=== Begin Enclosure ===
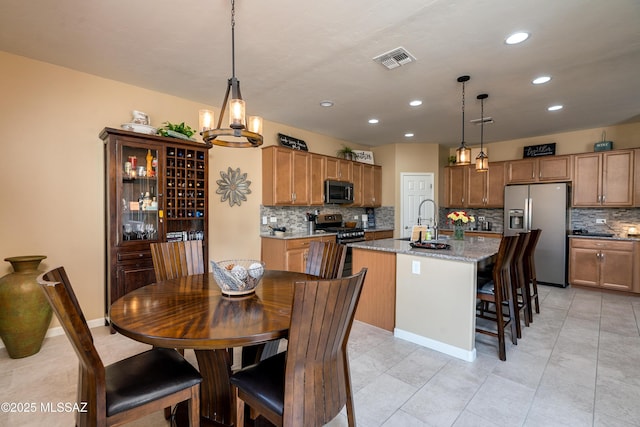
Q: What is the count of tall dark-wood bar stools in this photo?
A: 3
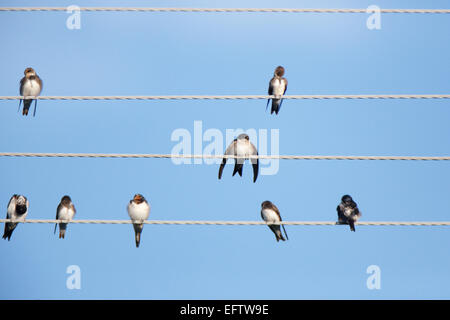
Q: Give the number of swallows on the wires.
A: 8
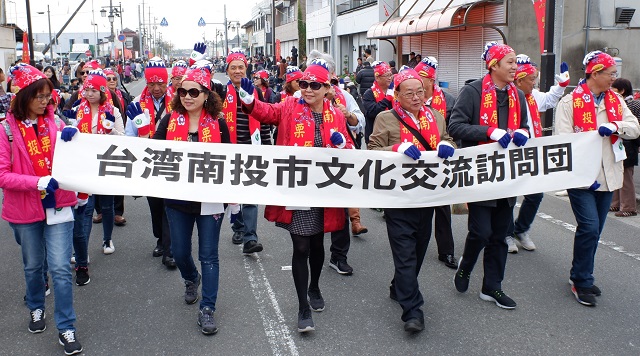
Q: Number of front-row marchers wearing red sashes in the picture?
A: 6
=== End Enclosure ===
[Problem to solve]
Print exactly, and only, the lines from the line containing "Q: Number of" through the final line of the records, both included.

[Your solution]
Q: Number of front-row marchers wearing red sashes in the picture?
A: 6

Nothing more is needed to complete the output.